Now on how much you should charge..I'm not sure.


----------



## zero2twenty2zero (May 18, 2017)

Jackqua said:


> Here's my take at this,
> 
> I believe you should charge them separately for their fursona character design. That's two separate art projects right there: an illustration and a character design.
> It does take time to create a character, especially if it needs to be an approved by a client- which can take several tries. I think you should be compensated for designing.
> ...


Thanks for the advice, Jackqua! As for the eventual pricing, is it hard to say because it depends how much I personally charge? If for ex if I charged $40 for a scene, what do you think an appropriate price would be for a 3 angle, color cell shaded turnaround?


----------



## Jackqua (May 18, 2017)

It depends on the complexity of said design. The client has to give the most descriptive text as he or she can so your time isn't wasted on retrying so much. Asking what type of inspiration or/and reference do they want to be reflected on the character helps too.

For instance, 
Let's say the client gives a description:
A German Shepard with lighting green eyes.
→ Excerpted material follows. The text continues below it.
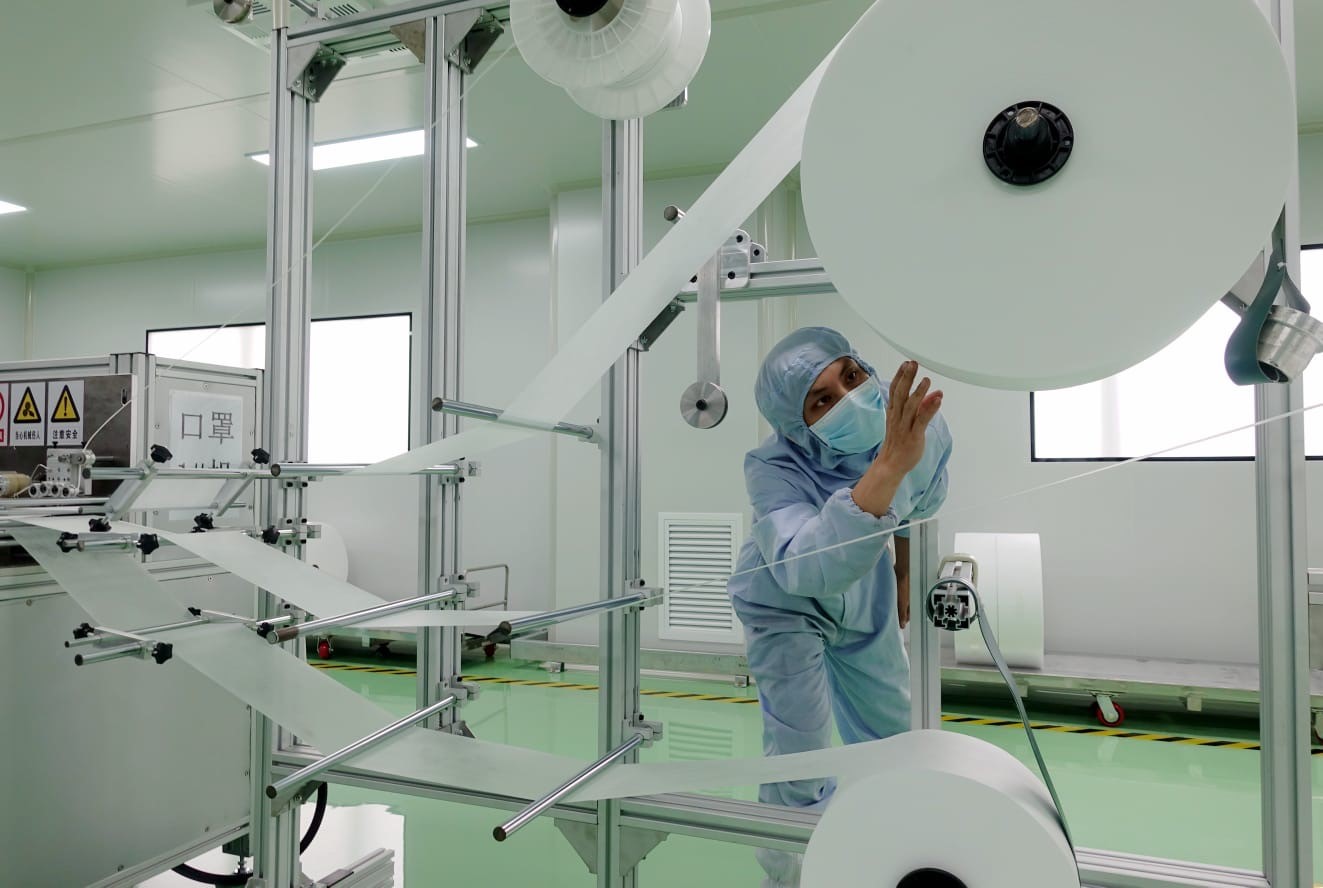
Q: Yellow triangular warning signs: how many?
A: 2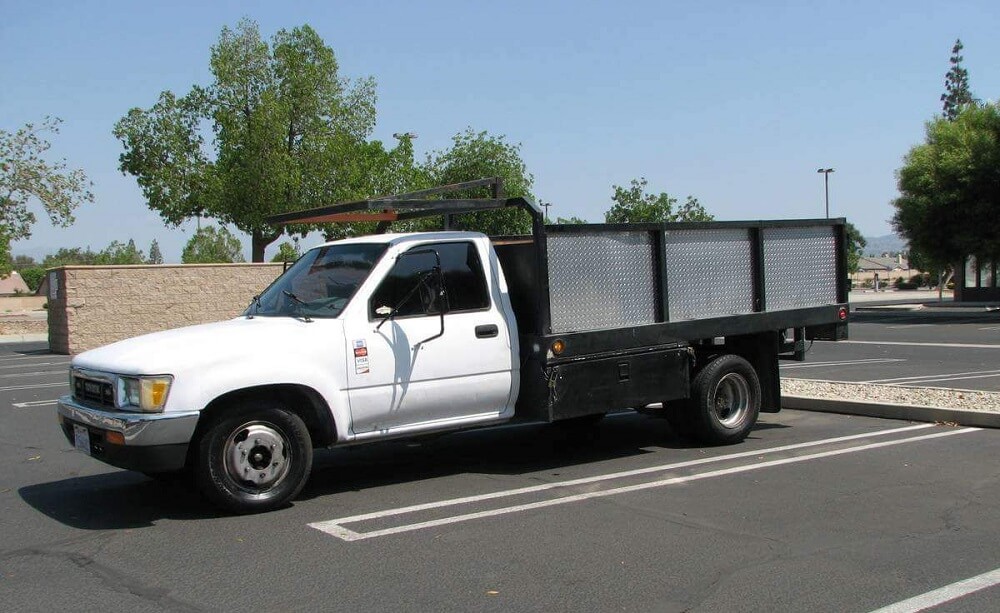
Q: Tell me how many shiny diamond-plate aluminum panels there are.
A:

His fur is the typical color scheme a German Shepard has. He has hind legs too.
He's a claymore user. He has a dangerous serious face. He has short hair. A scar right above his right eyebrow. He has medieval armor.

I got the inspiration for this character from Guts from Beserk and Nightmare from Soul Caliber. Here are some references on the medieval armor [They insert pictures of medieval armor and stuff]

Compare to:
I want a pink poodle with long ass lashes. She has blue eyes. She just wears a T-shirt and jeans. Barefooted. 

(Let's say that's really all they want)

I would charge less for the pink poodle or equal to how much you charge for a typical turnaround. 
I would charge more for the German Shepard due to having to really design armor differently than the photo reference and all the other details.

Hope this helps or gives you an idea... :x


----------